Reports of his abuse of the deaf children surfaced in the 1950s. But, under three archbishops, nothing was done. Police and prosecutors were alerted by parents of the boys. Nothing was done.
Weakland, who became archbishop in 1977, did not write to Rome until 1996.
And as John Allen of
National Catholic Reporter noted last week, Cardinal Ratzinger "did not have any direct responsibility for managing the overall Vatican response to the crisis until 2001. ... Prior to 2001, Ratzinger had nothing personally to do with the vast majority of sex abuse cases, even the small percentage which wound up in Rome."
By the time Cardinal Ratzinger was commissioned by John Paul II to clean out the stable, Murphy had been dead for three years.
Yet here is Times columnist Maureen Dowd's summation of the case:
"Now we learn the sickening news that Cardinal Joseph Ratzinger, nicknamed 'God's Rotweiler,' when he was the church's enforcer on matters of faith and sin, ignored repeated warnings and looked away in the case of the Rev. Lawrence C. Murphy, a Wisconsin priest who molested as many as 200 deaf boys."
In Goodstein's piece, Weakland is a prelate who acted too slowly. The controversy over his clouded departure from the Milwaukee archdiocese is mentioned and passed over at the bottom of the story. It belonged higher.
For Weakland was a homosexual who confessed in a 1980 letter he was in "deep love" with a male paramour who shook down the archbishop for $450,000 in church funds as hush money to keep his lover's mouth shut about their squalid affair.
According to Rod Dreher, Weakland moved Father William Effinger, who would die in prison, from parish to parish, knowing Effinger was a serial pederast.

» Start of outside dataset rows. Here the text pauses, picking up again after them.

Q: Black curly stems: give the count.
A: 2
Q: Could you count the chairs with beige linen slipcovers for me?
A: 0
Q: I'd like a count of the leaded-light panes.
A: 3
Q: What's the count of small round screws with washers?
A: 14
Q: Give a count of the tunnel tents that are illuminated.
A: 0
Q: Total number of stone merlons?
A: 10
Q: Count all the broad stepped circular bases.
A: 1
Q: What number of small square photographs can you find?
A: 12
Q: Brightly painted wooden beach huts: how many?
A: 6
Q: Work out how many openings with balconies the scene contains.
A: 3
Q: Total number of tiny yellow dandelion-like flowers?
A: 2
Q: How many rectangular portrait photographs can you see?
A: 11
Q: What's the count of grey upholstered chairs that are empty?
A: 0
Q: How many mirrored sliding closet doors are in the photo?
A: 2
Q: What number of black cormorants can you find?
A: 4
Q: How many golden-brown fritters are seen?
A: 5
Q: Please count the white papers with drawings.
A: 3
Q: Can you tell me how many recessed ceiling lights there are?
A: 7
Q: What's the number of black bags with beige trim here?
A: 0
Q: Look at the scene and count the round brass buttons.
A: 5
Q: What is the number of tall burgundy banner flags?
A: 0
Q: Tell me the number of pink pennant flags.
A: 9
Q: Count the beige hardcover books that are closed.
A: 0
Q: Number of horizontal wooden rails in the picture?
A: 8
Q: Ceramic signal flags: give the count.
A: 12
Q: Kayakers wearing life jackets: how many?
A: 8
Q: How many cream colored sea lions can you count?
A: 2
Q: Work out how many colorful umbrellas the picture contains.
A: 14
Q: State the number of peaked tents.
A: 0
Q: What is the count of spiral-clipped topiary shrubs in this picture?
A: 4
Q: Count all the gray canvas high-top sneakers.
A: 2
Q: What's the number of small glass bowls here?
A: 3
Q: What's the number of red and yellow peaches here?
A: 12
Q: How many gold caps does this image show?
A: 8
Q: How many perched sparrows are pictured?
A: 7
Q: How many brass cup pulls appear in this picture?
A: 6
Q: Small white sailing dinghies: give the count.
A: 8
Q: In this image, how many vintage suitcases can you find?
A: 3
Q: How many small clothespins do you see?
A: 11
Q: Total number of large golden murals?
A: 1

When one of Effinger's victims sued the archdiocese but lost because of a statute of limitations, Weakland counter-sued and extracted $4,000 from the victim of his predator priest.
Dreher describes Weakland's tenure thus:
"He directed Catholic schools ... to teach kids how to use condoms as part of AIDS education and approved a graphic sex-education program for parochial-school kids that taught 'there is no right and wrong' on the issues of abortion, contraception and premarital sex. He has advocated for gay rights and women's ordination, bitterly attacked Pope John Paul II, denounced pro-lifers as 'fundamentalist' and declared that one could be both pro-choice and a Catholic in good standing."
Speaking of sex-abuse victims in 1988, Weakland was quoted: "Not all adolescent victims are so innocent. Some can be sexually very active and aggressive and often streetwise."
Just the kind of priest the Times loves, and just the kind of source on whom the Times relies when savaging the Pope and bashing the church.
As the Catholic League's Bill Donahue relates, 80 percent of the victims of priestly abuse have been males and "most of the molesters gays."
And as the
Times's Richard Berke blurted to the Gay and Lesbian Journalists Association 10 years ago, often,
"three-quarters of the people deciding what's on the front page are not-so-closeted homosexuals." [And now you know the dirty secret behind 'all the news that's fit to print'!]
Is there perhaps a conflict of interest at The New York Times, when covering a traditionalist Catholic Pope?